MANILA, Philippines – Human Rights lawyers filed on Wednesday, October 11, different petitions before the Supreme Court (SC) which seek, among others, to declare unconstitutional the government circulars that ‘operationalize’ the war on drugs.
The Free Legal Assistance Group (FLAG) led the filing of petitions for injunction and prohibition against the Philippine National Police or PNP’s Command Memorandum Circular (CMC) No. 16-2016 and the Department of Interior and Local Government or DILG’s 2017-112.
PNP CMC No. 16-2016, signed by General Ronald Dela Rosa in July 2016, lays out guidelines for the police to conduct Project Double Barrel.
FLAG lawyer Jose Manuel “Chel” Diokno said in a press conference on Wednesday that the PNP circular should be declared unconstitutional because of non-legal terms like “neutralizing” and “negating.”
“It expressly authorizes the police to kill suspected drug pushers, user or ‘illegal drug personalities’ in the guise of ‘neutralizing’ or ‘negating’ them,” Diokno said.
Diokno added that the circular empowered the police to “neutralize” suspected drug personalities, instead of their function of evidence-gathering and case buildup.
Covered in the petition is DILG’s circular on its Masa Masid program, the community-based program which establishes channels for reporting crimes including the controversial drop boxes.

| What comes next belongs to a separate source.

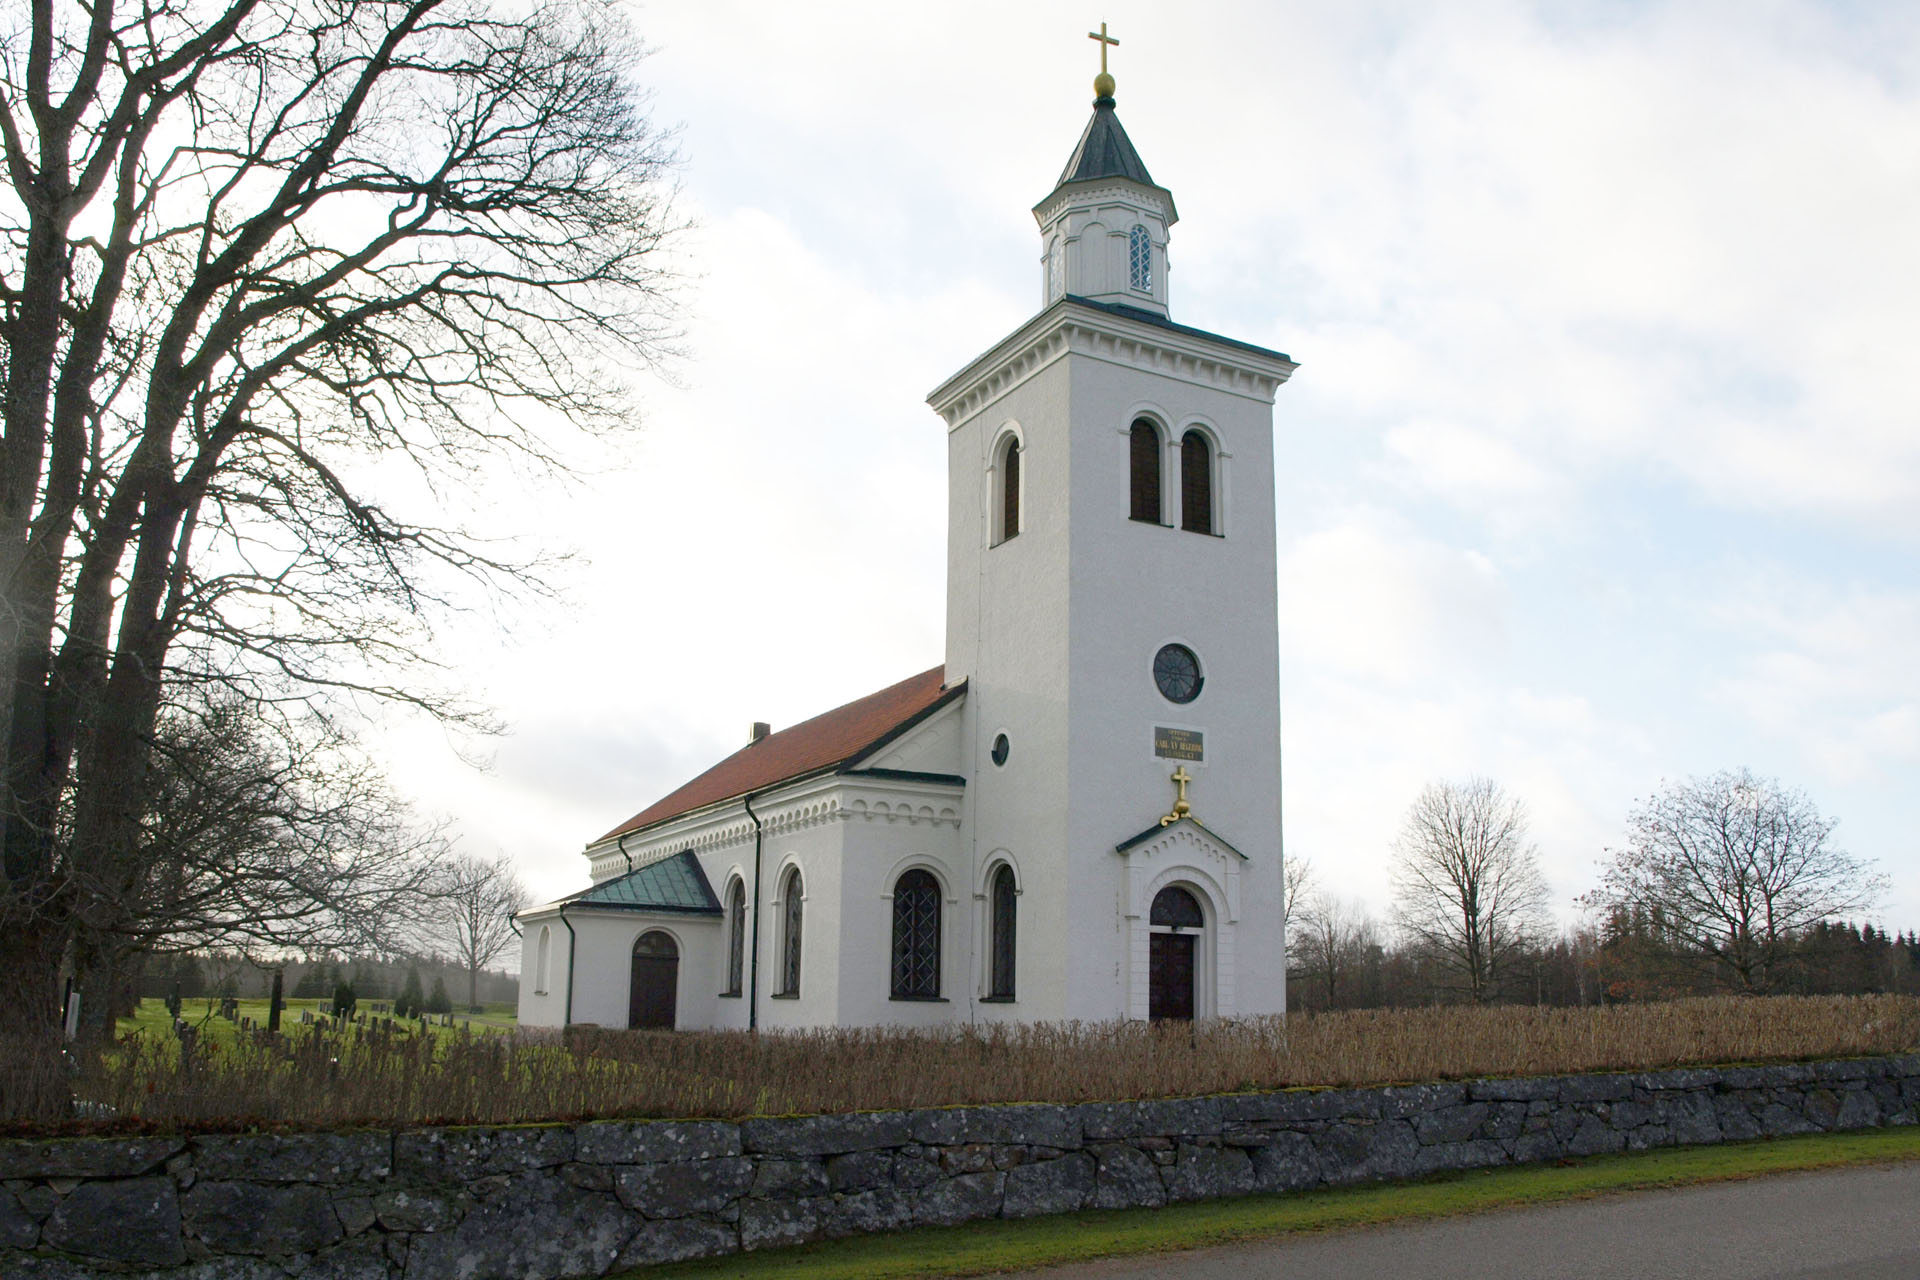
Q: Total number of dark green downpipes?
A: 4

“Here they are not asked to report crimes, they are asked to submit names and there’s a big difference,” Diokno said explaining that reporting crimes usually come from tipsters with knowledge of an incident, while submitting names could be done hastily and put people’s lives at risk.
Diokno said they are still hopeful for a positive result despite the past SC decisions that favored the interests of President Rodrigo Duterte such as the upholding of martial law in Mindanao and the hero’s burial for the late Ferdinand Marcos.
“Hindi naman lahat ng kaso sa SC talo (Not all cases in the SC were lost). There’s nothing political about this, this is purely on legal grounds,” Diokno said.
The filing, however, came within minutes of Malacañang’s announcement that President Rodrigo Duterte named the PDEA as the sole agency to conduct the war on drugs.
Diokno said their intention remains to declare the circulars unconstitutional.
The petition also asks the SC to enjoin the PNP from “carrying out any instructions, pronouncements or utterances of Duterte…that do not conform to the President’s ordinance power under Executive Order No. 292.”
“Kung sasabihin ng Presidente na hindi na namin iiimplement ang circular na ‘yan, e di tapos na (If the President says they will no longer implement the circular, then it’s done),” Diokno said.
FLAG’s petitions also asks the SC to compel the PNP-Internal Affairs Service (IAS) and the National Police Commission (NAPOLCOM) to submit a monthly report to the Court on the status of their investigation into all ‘nanlaban‘ (fought back) cases.
They refer to cases of deaths where policemen claim the drug suspects fought back and had to be neutralized.
“In our view, the government is neglecting cases of nanlaban. We are not seeing any genuine investigations into alleged EJKs in light of those nanlaban cases,” Diokno said.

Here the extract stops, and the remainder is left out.